POST /account/445/owner/address
Content-Type: application/x-www-form-urlencoded
street=MyWay&zip=22222&city=Manchaster
303 See Other
Location: /account/445
EDIT: On the general question why partial updates cannot be idempotent:
A partial update cannot be idempotent in general because the idempotency depends on the media type semantics. IOW, you might be able to specify a format that allows for idempotent patches, but PATCH cannot be guaranteed to be idempotent for every case. Since the semantics of a method cannot be a function of the media type (for orthogonality reasons) PATCH needs to be defined as non-idempotent. And PUT (being defined as idempotent) cannot be used for partial updates.
Because, I guess, this would have translated in inconsistent "views" when multiple concurrent clients access the state. There isn't a "partial document" semantics in REST as far as I can tell and probably the benefits of adding this in face of the complexity of dealing with that semantics in the context of concurrency wasn't worth the effort.
If the document is big, there is nothing preventing you from building multiple independent documents and have an overarching document that ties them together. Furthermore, once all the bits and pieces are collected, a new document can be collated on the server I guess.
So, considering one can "workaround" this "limitations", I can understand why this feature didn't make the cut.
Short answer: ACIDity of the PUT operation and the state of the updated entity.
Long answer:
RFC 2616 : Paragraph 2.5, "POST method requests the enclosed entity to be accepted as a new subordinate of the requested URL". Paragraph 2.6, "PUT method requests the enclosed entity to be stored at the specified URL".
Since every time you execute POST, the semantic is to create a new entity instance on the server, POST constitutes an ACID operation.
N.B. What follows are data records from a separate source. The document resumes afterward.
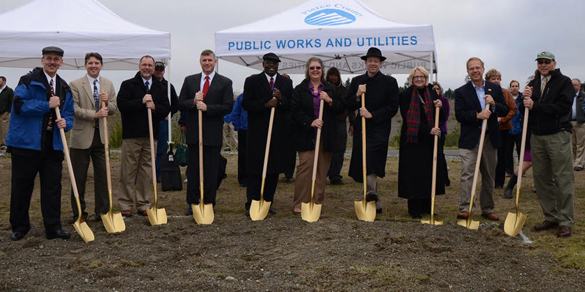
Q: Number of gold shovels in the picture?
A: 10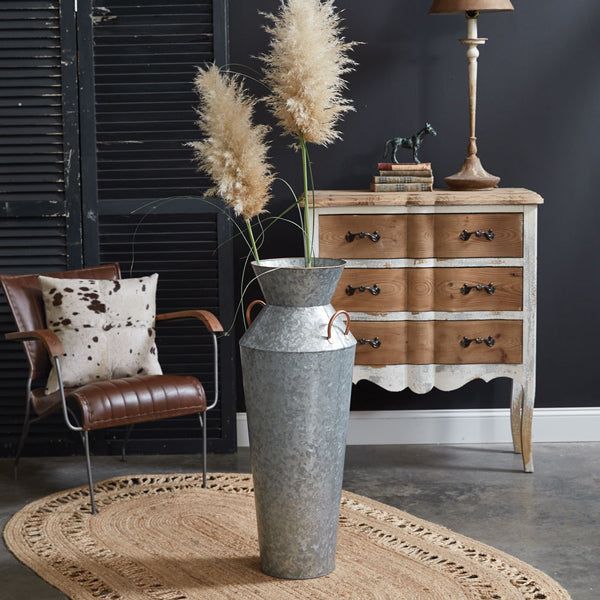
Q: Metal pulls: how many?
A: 6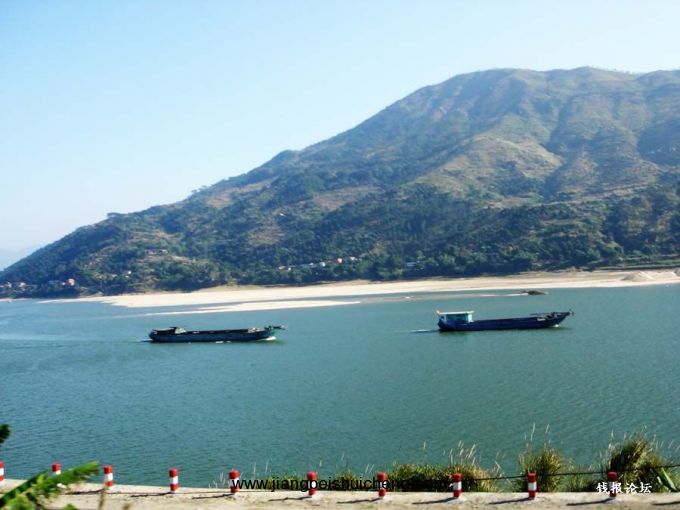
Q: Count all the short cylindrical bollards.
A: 10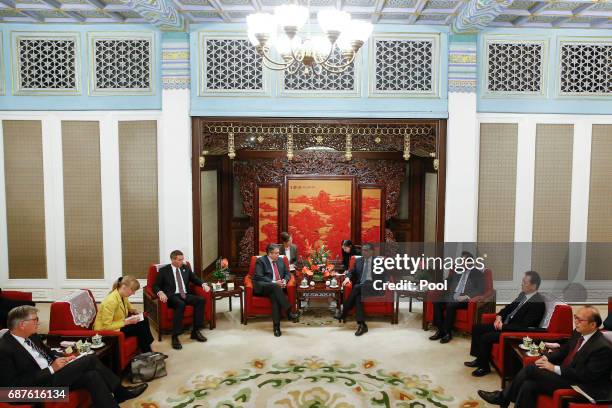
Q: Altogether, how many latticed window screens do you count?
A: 7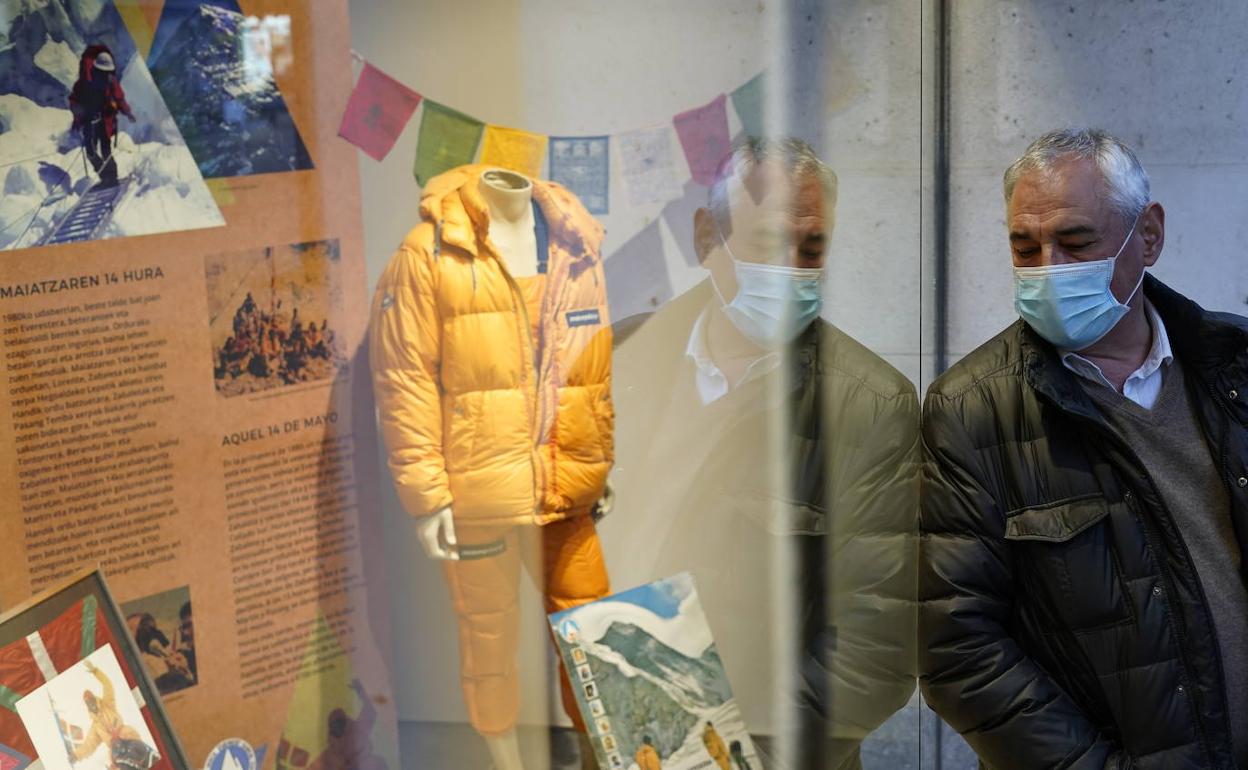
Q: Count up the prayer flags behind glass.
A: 7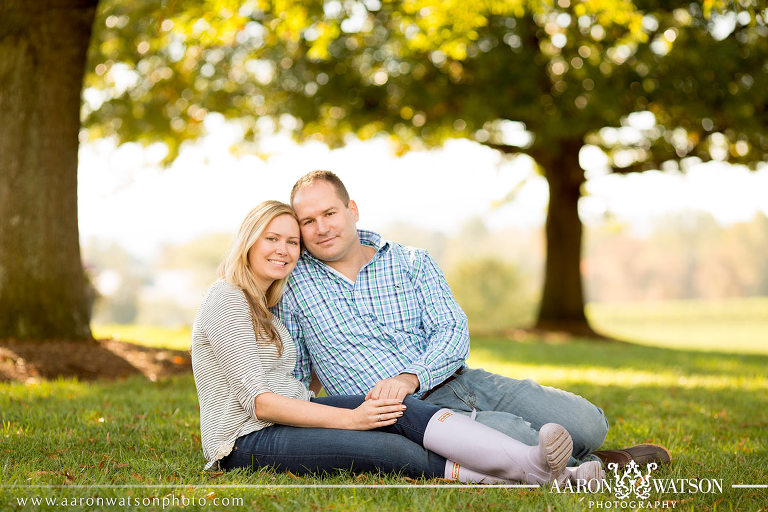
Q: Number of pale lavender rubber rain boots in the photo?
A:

But repeating the same POST twice with the same entity in the body still might result in different outcome, if for example the server has run out of storage to store the new instance that needs to be created - thus, POST is not idempotent.
PUT on the other hand has a semantic of updating an existing entity. There's no guarantee that even if a partial update is idempotent, it is also ACID and results in consistent and valid entity state. Thus, to ensure ACIDity, PUT semantic requires the full entity to be sent. Even if it was not a goal for the HTTP protocol authors, the idempotency of the PUT request would happen as a side effect of the attempt to enforce ACID.
Of course, if the HTTP server has close knowledge of the semantic of the entities, it can allow partial PUTs, since it can ensure through server-side logic the consistency of the entity. This however requires tight coupling between the data and the server.
With a full document update, it's obvious, without knowing any details of the particular API or what its limitations on the document structure are, what the resulting document will be after the update.
If a certain method was known to never be a partial content update, and an API someone provided only supported that method, then it would always be clear what someone using the API would have to do to change a document to have a given set of valid contents.